Le profil des perquisitionnés et les questions posées, le fait que trouver une salle de prière ou des tapis de prière soit considéré comme un élément « suspect », le fait que des associations comme l’UOIF soient épinglées pour des raisons obscures, que la mosquée d’Aubervilliers soit perquisitionnée au lendemain des attentats mais « sans lien avec eux » selon les dires de la préfecture, et bien d’autres éléments, montrent que tout se passe comme si l’Etat français n’était pas dans une lutte contre le terrorisme, mais dans une lutte contre l’émergence et l’organisation des musulmans en tant qu’acteurs politiques dans l’espace démocratique.

Les axes d’action et le pouvoir donné aux préfets et à la police depuis la proclamation de l’état d’urgence le prouvent : une dangereuse hypertrophie de l’exécutif au détriment du pouvoir judiciaire est en cours.

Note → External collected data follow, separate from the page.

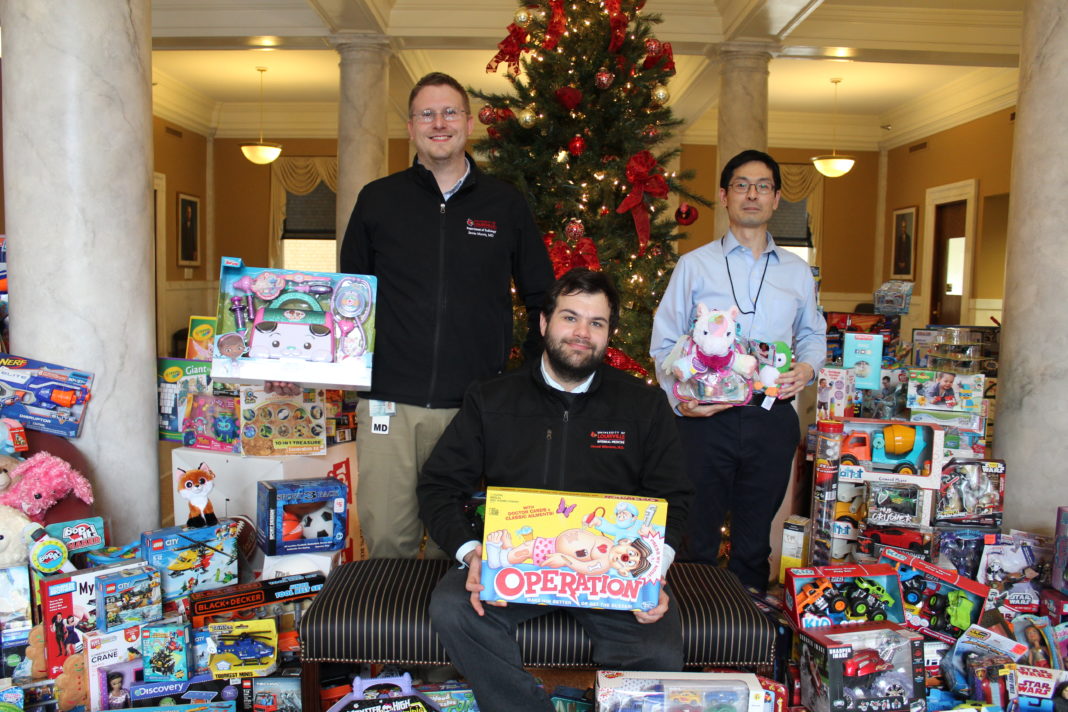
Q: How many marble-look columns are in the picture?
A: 4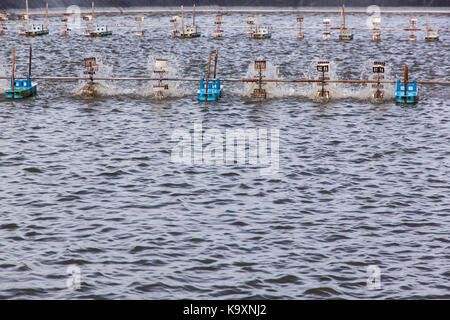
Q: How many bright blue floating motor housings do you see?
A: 3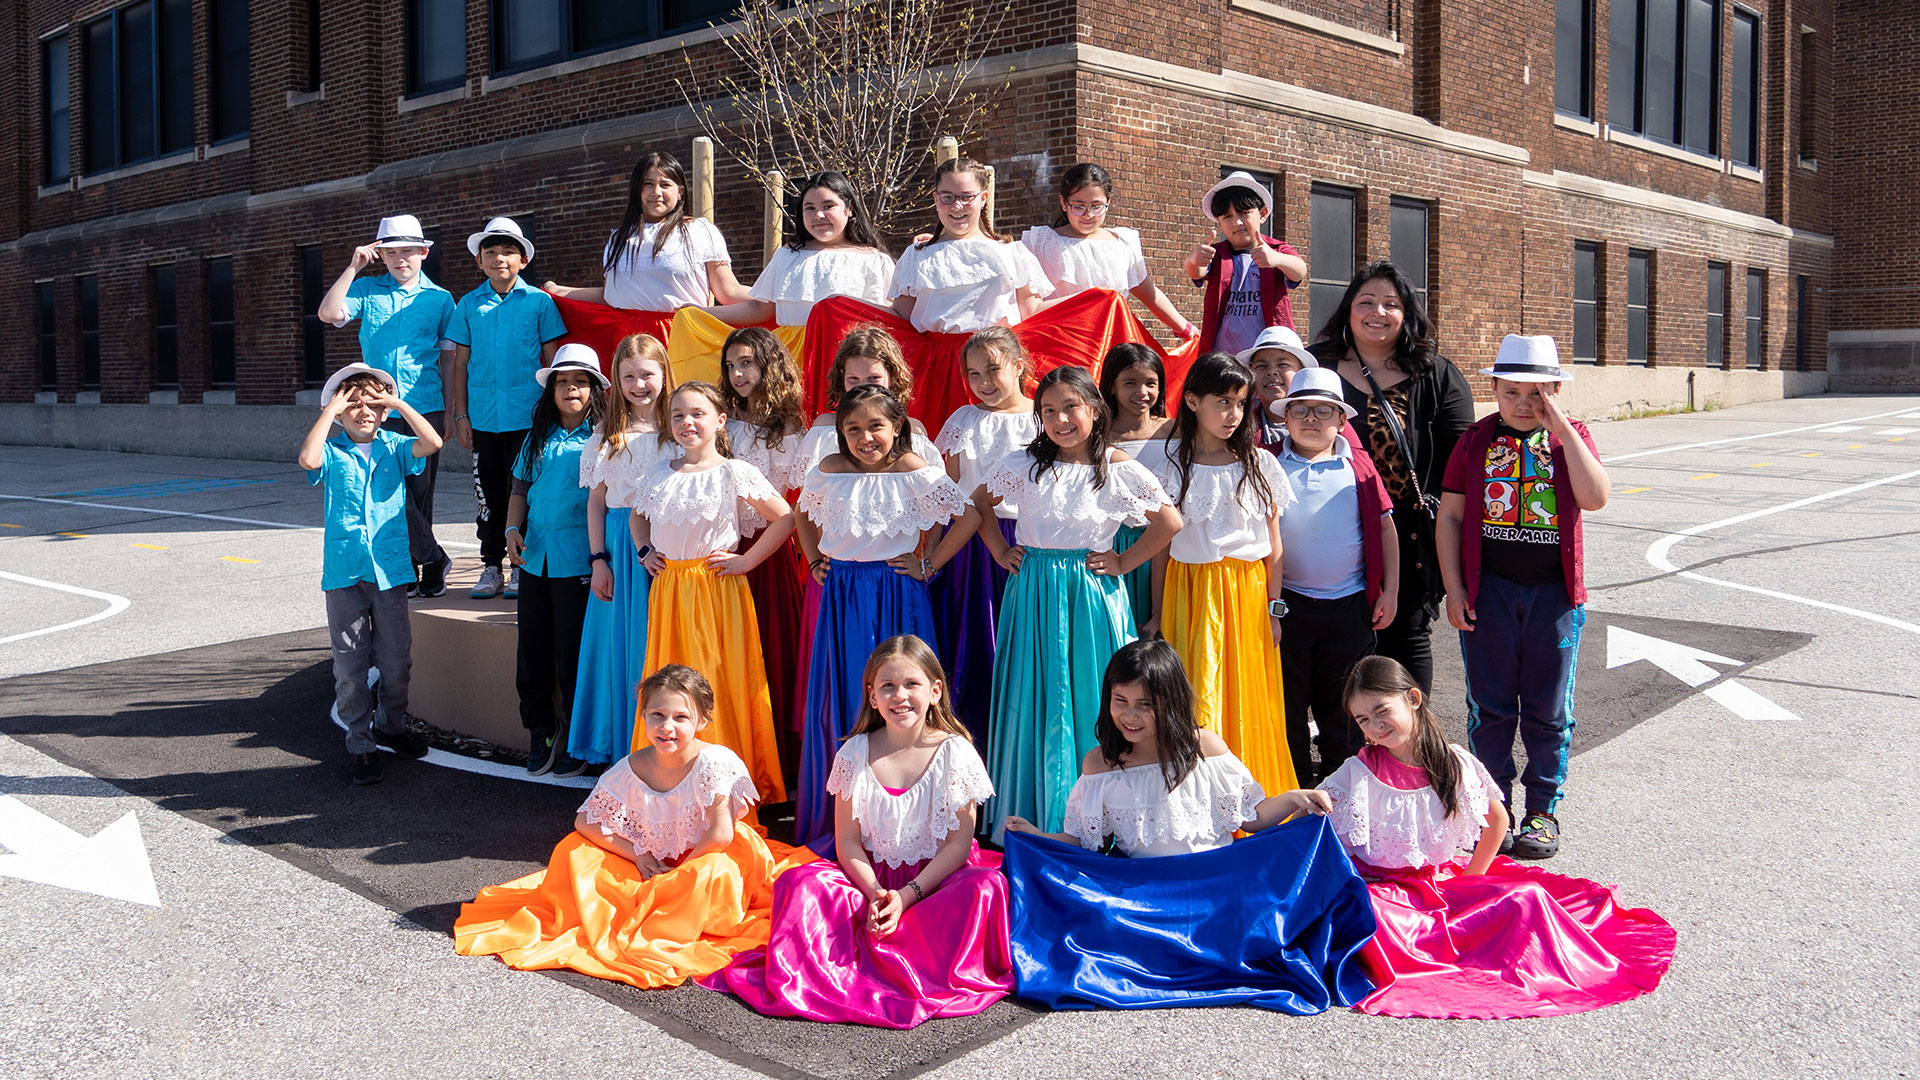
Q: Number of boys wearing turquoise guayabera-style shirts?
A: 4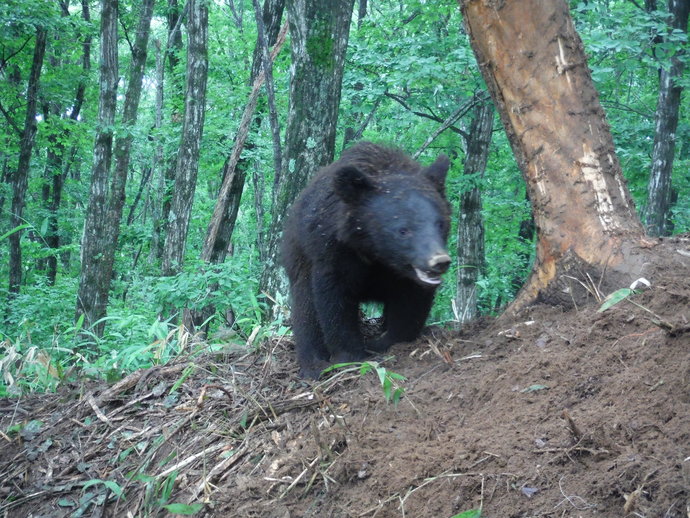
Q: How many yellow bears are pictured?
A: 0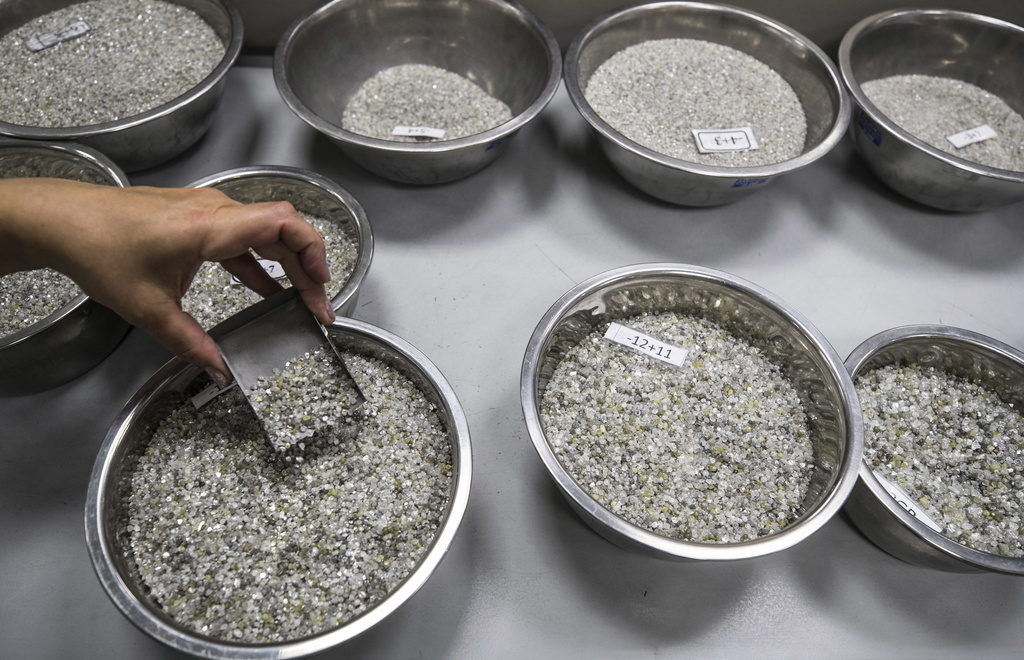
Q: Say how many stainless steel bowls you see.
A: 9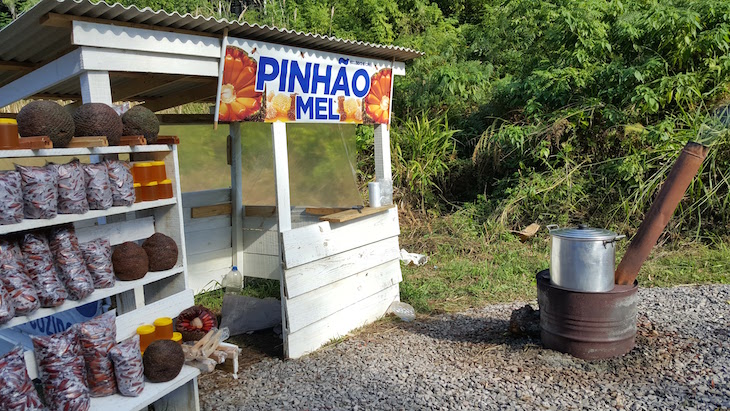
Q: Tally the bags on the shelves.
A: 14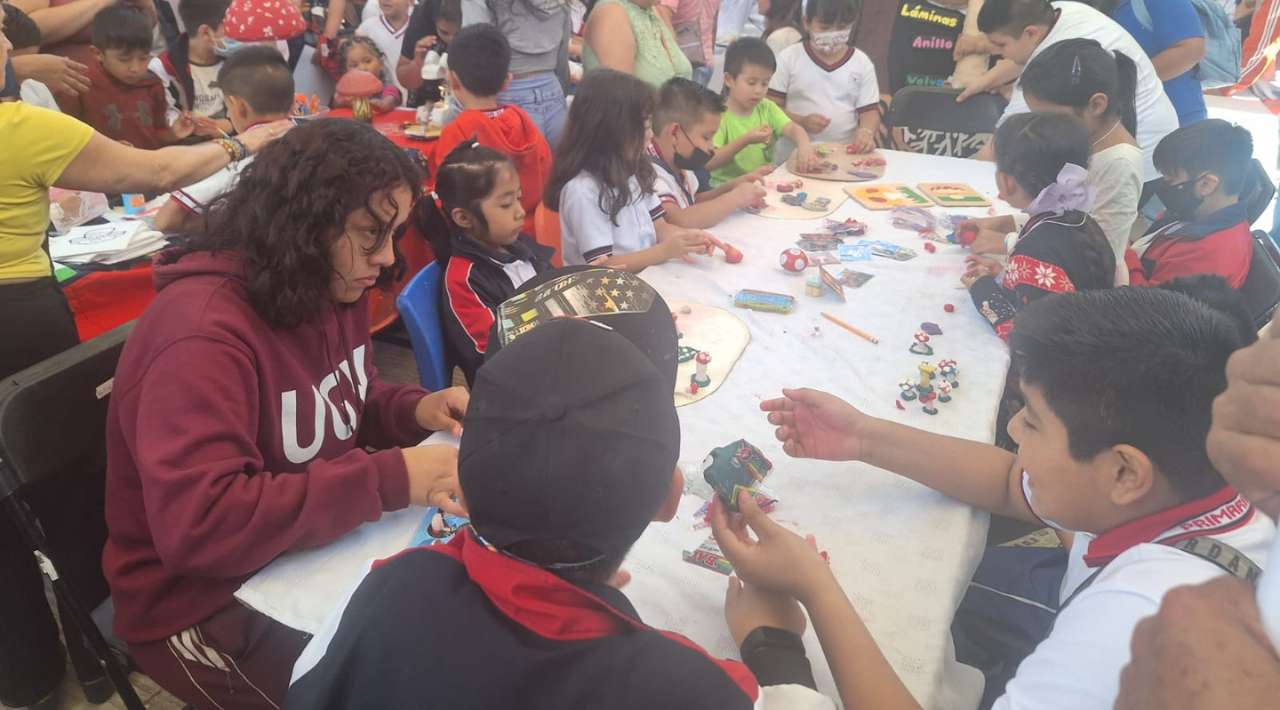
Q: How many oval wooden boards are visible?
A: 3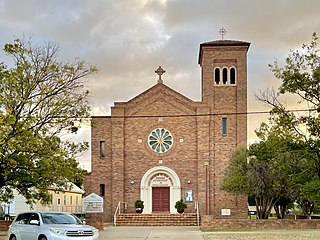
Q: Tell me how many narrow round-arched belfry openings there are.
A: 3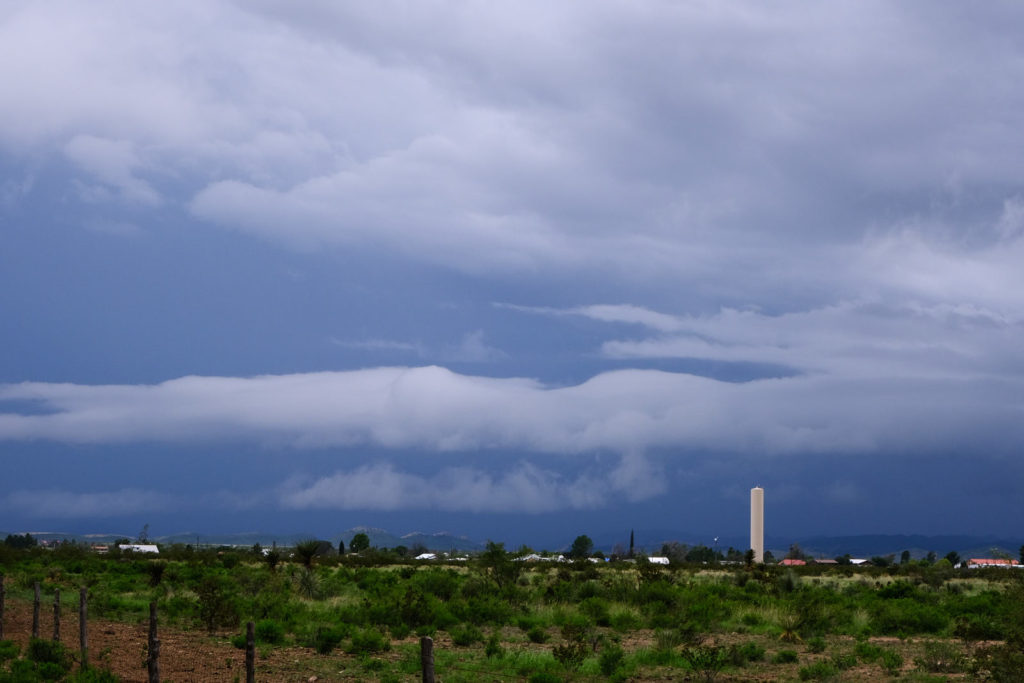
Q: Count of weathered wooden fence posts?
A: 7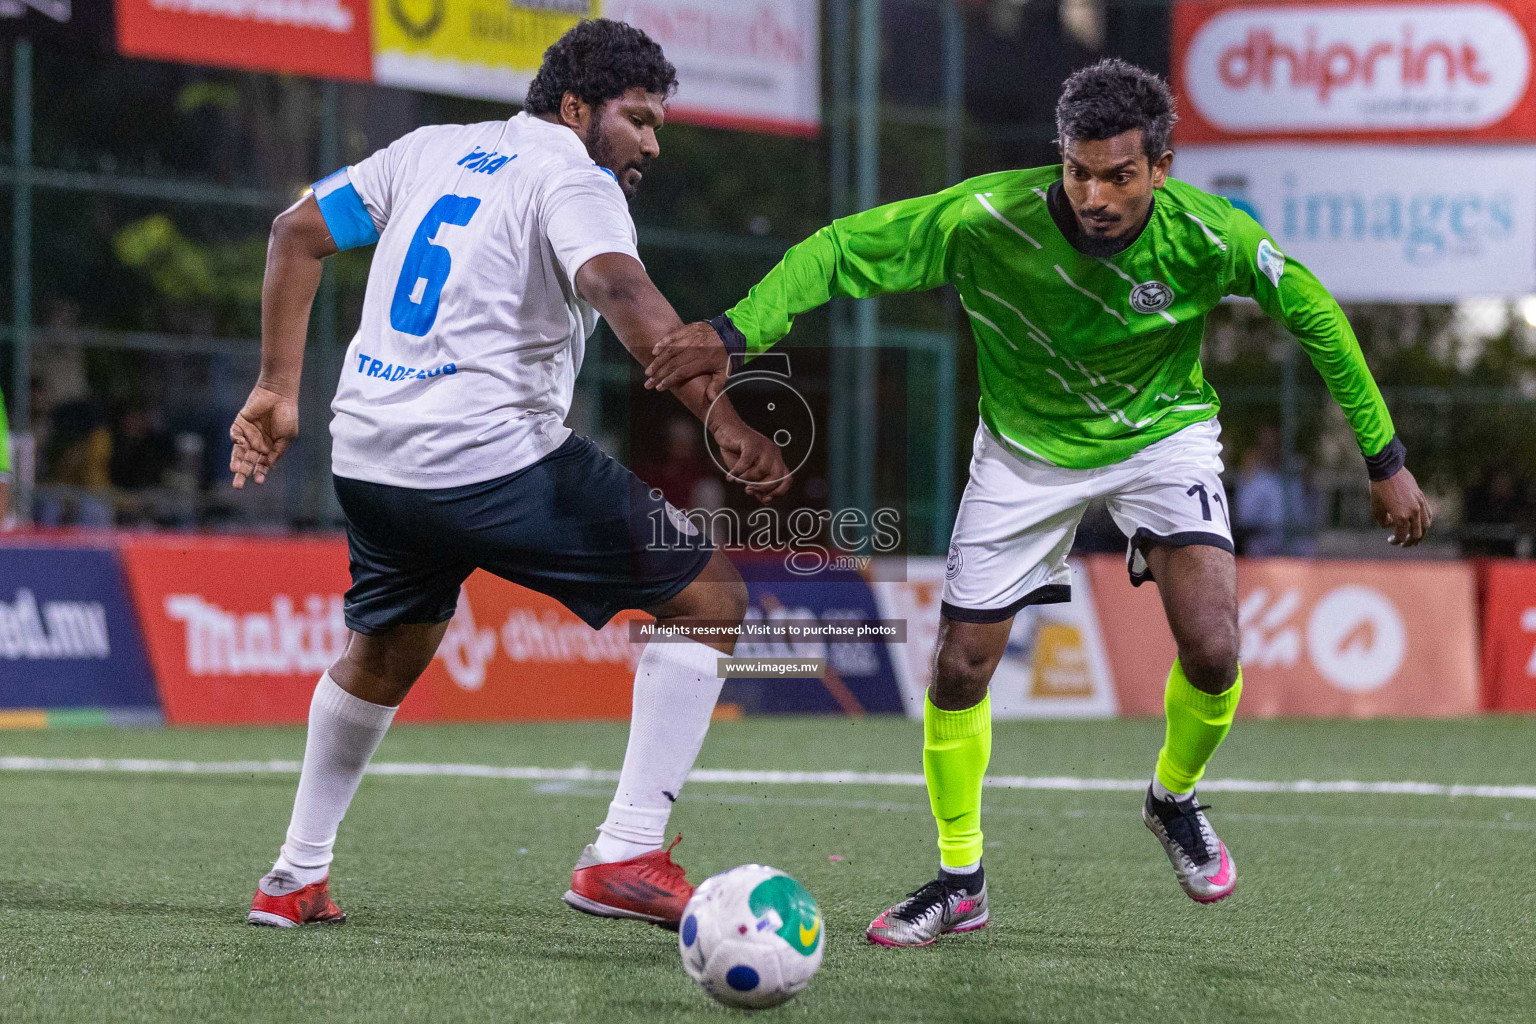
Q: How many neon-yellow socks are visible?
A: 2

Alors même que l’ex-juge anti-terroriste Treividic rapporte qu’il y avait dès l’été une connaissance d’un projet d’attentat visant un concert, et que les possibilités de réaliser des perquisitions dans le cadre judiciaire sont depuis plusieurs années limitées par manque d’effectifs policiers, aujourd’hui on assiste à une balance inverse : une avalanche de moyens policiers, hors de contrôle des juges compétents et dirigés vers la communauté musulmane dans son ensemble.

Les autorités font ainsi d’une pierre deux coups : la population française voit (croit ?) que l’Etat fait quelque chose contre la menace terroriste, dont le fondement idéologique serait l’islam, et la police montre aux perquisitionnés (musulmans le plus souvent) qui est le maitre, sans prendre beaucoup de risques, puisque, dans les affaires où un véritable danger terroriste est pressenti, l’affaire est confiée non pas à la police judiciaire, mais à la brigade anti-terroriste.

S’agit-il au final de limiter l’essor d’organisations « communautaires » susceptibles de peser dans le jeu politique à l’échelle locale, voire nationale ? Les récentes perquisitions et mesures prises contre des mouvements altermondialistes semblent aller dans le sens d’un tel mobile politicien.

On le voit, après le 13 novembre 2015, les autorités continuent de surveiller et punir toutes celles et tous ceux qui contestent son agenda politique. L’onde de choc provoquée par les attentats lui ont donné plus de moyens matériels pour le faire et ont permis de faire sauter certains verrous dans l’acceptation par la population de cette répression.

Une fuite en avant raciste et sécuritaire qui n’augure rien de bon.